## [The input]

[Start of section]

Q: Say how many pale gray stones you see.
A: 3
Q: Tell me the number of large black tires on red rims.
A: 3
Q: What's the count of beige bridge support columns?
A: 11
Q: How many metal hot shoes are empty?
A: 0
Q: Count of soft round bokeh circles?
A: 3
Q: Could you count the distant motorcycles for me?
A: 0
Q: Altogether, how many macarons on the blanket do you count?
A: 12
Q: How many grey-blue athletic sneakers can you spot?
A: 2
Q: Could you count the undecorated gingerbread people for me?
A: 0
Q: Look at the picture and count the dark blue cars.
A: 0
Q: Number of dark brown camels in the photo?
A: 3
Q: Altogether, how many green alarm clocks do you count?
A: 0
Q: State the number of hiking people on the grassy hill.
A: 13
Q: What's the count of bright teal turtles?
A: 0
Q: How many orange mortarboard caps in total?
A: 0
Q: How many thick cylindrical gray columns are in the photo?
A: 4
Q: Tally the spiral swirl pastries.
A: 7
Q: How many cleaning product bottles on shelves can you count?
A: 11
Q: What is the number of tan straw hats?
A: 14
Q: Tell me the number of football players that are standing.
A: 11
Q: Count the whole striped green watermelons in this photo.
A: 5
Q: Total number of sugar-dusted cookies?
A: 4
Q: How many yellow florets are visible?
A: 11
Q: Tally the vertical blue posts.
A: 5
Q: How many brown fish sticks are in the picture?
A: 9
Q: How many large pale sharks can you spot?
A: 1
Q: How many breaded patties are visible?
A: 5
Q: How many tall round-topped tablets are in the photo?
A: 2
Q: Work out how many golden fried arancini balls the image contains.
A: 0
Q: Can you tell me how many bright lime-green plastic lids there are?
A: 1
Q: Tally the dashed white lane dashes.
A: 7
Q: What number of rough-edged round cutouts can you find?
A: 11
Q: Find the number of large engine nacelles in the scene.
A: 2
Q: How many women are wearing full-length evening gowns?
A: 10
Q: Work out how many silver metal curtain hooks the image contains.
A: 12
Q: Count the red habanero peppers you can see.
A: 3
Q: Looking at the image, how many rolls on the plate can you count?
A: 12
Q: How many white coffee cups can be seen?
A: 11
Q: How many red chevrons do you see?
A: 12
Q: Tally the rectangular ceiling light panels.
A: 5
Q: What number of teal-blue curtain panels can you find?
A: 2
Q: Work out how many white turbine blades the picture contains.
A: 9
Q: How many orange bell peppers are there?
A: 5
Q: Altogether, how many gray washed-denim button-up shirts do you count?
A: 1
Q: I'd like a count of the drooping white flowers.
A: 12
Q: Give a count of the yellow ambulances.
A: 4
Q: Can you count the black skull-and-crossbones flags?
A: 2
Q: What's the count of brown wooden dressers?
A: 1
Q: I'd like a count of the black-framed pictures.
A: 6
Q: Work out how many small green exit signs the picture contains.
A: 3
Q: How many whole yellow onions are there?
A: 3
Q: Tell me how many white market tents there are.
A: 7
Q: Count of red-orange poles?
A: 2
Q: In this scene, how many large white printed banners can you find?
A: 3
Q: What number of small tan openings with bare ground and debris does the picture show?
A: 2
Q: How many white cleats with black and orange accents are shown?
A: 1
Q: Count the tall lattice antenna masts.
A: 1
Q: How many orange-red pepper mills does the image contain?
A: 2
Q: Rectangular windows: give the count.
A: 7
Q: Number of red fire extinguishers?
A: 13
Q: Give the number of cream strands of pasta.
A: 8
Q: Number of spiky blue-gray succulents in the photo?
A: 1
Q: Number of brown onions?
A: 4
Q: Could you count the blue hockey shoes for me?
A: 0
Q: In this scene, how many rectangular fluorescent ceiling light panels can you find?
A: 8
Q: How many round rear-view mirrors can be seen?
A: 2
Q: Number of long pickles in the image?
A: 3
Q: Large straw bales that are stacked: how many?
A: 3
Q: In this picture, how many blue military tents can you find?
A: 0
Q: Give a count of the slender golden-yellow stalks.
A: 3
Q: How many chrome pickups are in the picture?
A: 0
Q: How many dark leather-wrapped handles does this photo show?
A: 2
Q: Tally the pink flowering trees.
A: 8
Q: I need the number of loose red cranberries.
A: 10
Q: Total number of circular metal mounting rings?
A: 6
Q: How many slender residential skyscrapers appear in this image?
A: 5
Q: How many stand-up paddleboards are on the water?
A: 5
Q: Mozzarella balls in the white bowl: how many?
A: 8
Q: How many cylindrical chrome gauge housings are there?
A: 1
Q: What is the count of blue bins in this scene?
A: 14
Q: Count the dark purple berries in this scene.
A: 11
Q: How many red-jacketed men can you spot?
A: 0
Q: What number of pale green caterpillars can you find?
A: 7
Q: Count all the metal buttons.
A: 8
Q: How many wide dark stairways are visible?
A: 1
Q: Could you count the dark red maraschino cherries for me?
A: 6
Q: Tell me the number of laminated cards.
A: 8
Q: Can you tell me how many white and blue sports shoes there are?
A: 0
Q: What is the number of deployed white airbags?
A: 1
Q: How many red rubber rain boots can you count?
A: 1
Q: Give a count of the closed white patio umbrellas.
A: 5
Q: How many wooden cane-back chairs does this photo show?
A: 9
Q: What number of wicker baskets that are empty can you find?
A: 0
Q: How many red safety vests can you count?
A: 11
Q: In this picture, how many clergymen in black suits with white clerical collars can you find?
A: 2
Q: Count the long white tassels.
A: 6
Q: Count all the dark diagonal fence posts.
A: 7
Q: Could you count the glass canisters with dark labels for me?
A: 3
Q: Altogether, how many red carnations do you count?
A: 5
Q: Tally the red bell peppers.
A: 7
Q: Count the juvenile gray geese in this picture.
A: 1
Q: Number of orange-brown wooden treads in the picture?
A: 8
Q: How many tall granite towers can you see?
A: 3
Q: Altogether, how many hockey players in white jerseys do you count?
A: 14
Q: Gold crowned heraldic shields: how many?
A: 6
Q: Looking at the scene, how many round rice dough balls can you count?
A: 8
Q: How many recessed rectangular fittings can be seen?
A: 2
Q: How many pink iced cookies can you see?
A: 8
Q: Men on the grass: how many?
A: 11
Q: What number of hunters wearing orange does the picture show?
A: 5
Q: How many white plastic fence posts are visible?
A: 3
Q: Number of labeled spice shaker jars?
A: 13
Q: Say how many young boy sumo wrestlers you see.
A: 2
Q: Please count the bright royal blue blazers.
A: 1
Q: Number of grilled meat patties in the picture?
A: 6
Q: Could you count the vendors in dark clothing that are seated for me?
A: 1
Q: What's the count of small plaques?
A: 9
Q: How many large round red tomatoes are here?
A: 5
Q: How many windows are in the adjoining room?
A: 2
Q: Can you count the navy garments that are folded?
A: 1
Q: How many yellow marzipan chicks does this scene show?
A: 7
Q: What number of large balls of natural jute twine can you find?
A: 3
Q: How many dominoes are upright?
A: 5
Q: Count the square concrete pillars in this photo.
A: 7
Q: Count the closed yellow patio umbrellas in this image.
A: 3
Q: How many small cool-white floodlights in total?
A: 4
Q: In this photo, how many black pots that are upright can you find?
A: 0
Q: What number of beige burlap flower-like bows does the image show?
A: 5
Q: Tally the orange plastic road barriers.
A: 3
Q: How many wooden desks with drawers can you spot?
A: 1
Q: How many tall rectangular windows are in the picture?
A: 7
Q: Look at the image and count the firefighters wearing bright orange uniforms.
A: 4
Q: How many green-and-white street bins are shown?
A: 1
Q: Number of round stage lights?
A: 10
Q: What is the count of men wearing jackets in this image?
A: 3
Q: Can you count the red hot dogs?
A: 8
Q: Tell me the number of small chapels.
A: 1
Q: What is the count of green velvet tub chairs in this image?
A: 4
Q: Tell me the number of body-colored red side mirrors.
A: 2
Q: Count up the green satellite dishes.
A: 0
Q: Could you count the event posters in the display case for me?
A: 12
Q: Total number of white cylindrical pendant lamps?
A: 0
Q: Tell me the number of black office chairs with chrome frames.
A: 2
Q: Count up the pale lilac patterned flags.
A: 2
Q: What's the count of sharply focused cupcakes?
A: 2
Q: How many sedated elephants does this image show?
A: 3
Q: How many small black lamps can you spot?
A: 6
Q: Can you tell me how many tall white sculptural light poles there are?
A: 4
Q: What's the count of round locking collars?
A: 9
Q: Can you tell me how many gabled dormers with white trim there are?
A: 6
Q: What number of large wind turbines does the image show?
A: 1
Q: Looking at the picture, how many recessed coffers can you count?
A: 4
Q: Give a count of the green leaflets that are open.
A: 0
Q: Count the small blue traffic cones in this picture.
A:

[End of section]

## [Exercise instructions]
The string to find is "chrome"; copy every line of the listing that has it.

## [Task response]
Q: How many chrome pickups are in the picture?
Q: How many cylindrical chrome gauge housings are there?
Q: Tell me the number of black office chairs with chrome frames.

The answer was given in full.